** Records provided **
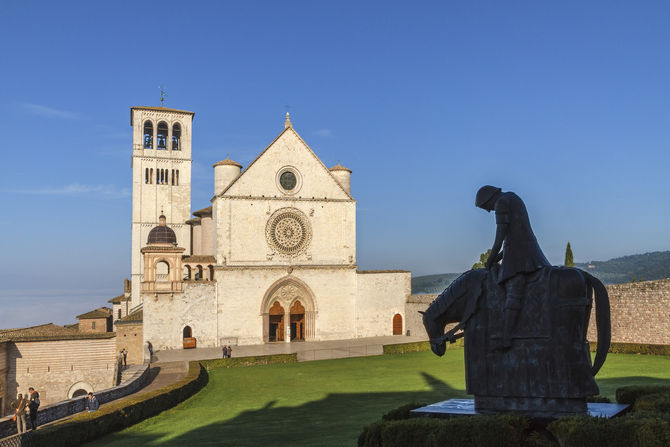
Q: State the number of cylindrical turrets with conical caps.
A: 2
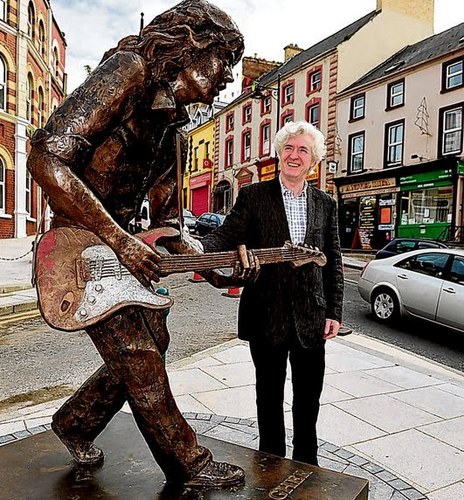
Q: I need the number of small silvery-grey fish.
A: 0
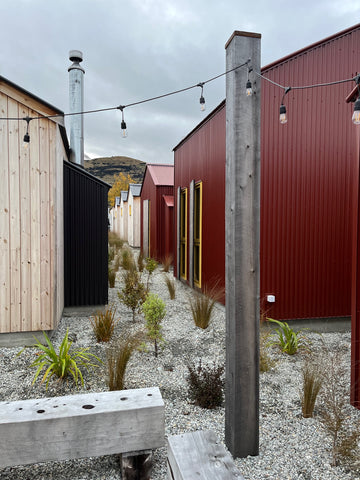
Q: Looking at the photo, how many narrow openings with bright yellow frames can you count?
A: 2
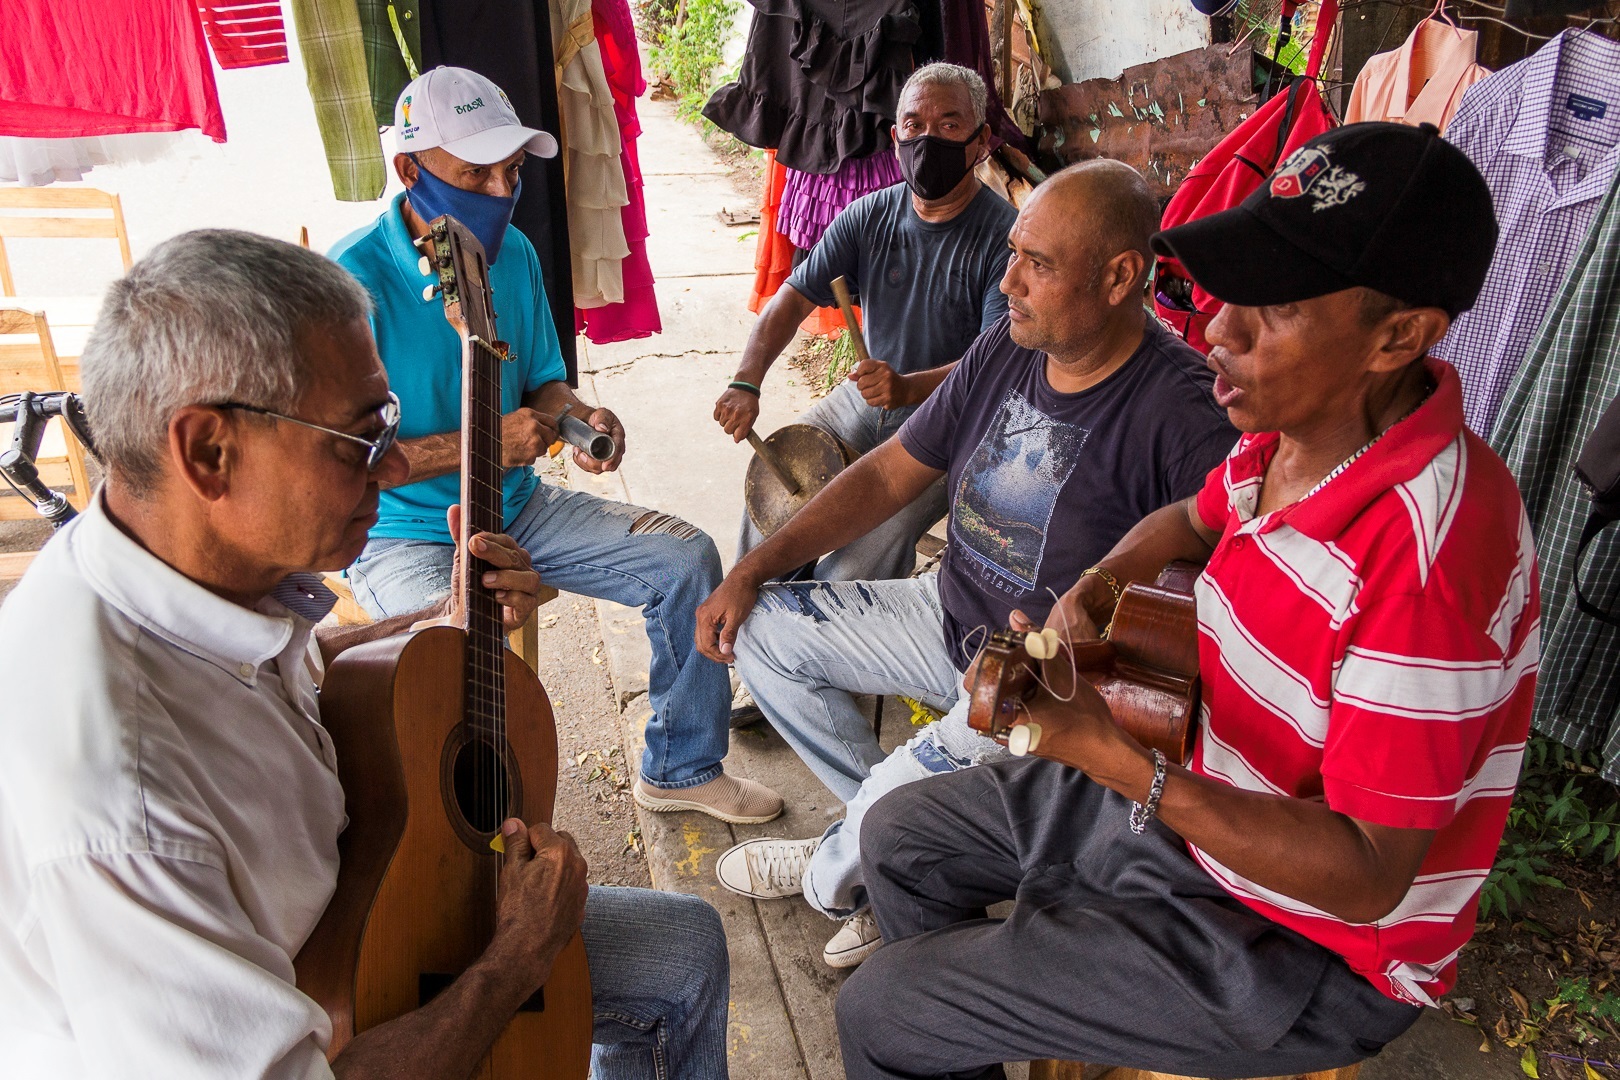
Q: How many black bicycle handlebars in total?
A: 1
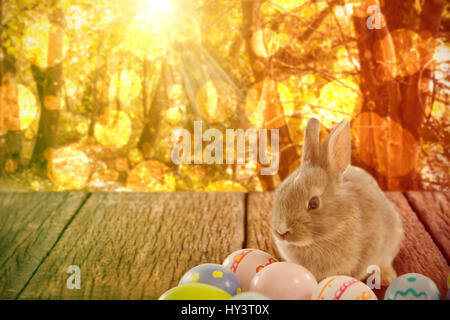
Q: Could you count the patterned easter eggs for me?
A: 4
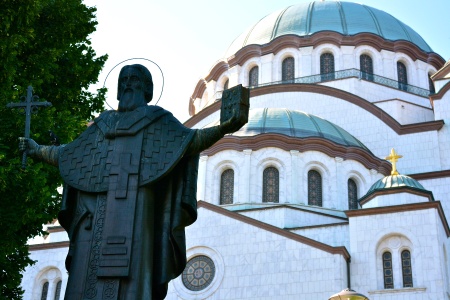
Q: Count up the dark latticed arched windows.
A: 15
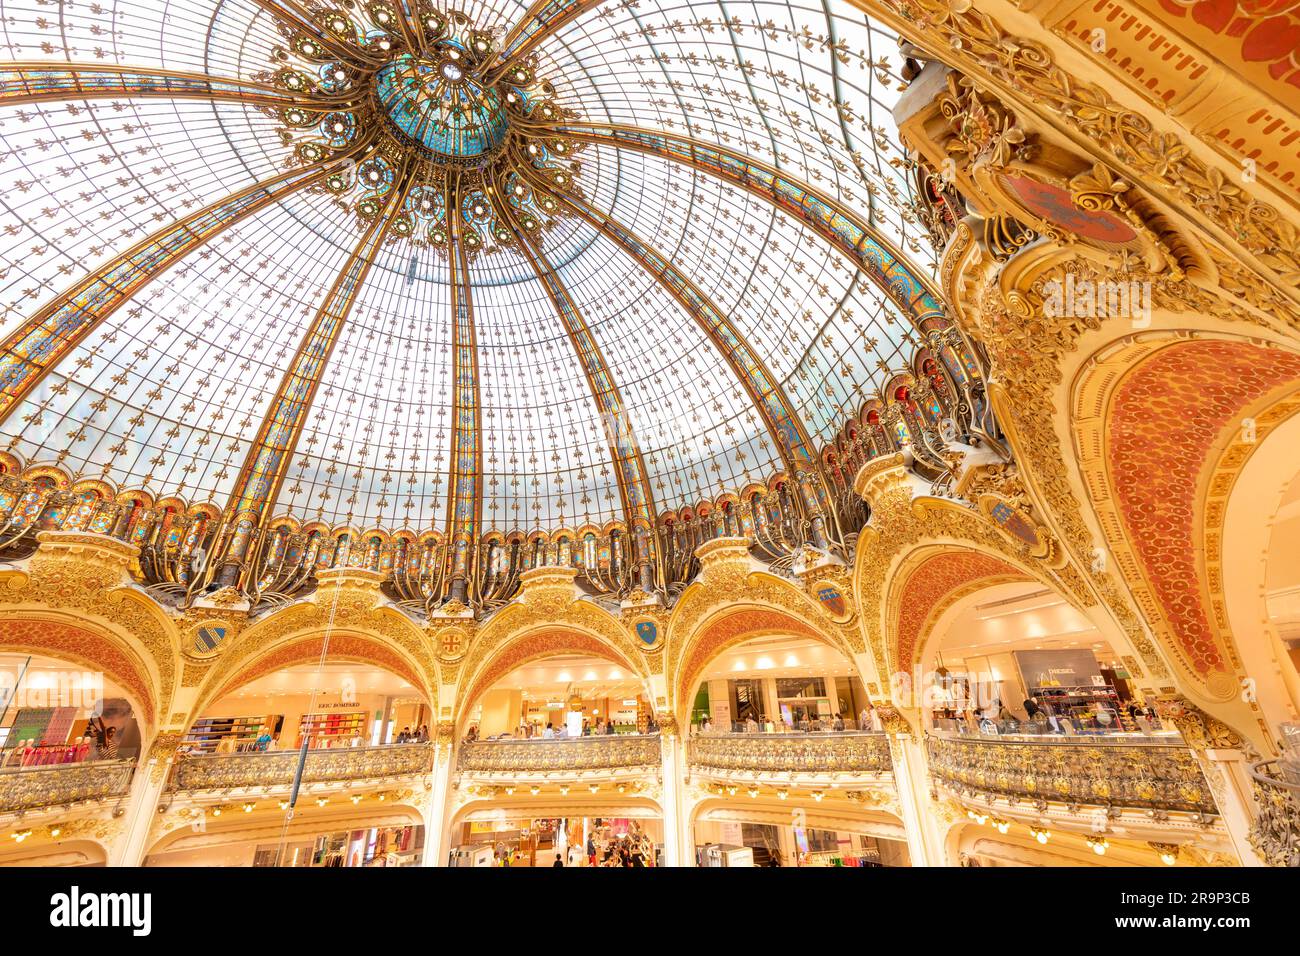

** What you will do **
Restate the material above word for word, omitting the pictures.

** Exercise solution **
Q: State the number of cylindrical turrets with conical caps.
A: 2
Q: I need the number of small silvery-grey fish.
A: 0
Q: Looking at the photo, how many narrow openings with bright yellow frames can you count?
A: 2
Q: How many black bicycle handlebars in total?
A: 1
Q: Could you count the patterned easter eggs for me?
A: 4
Q: Count up the dark latticed arched windows.
A: 15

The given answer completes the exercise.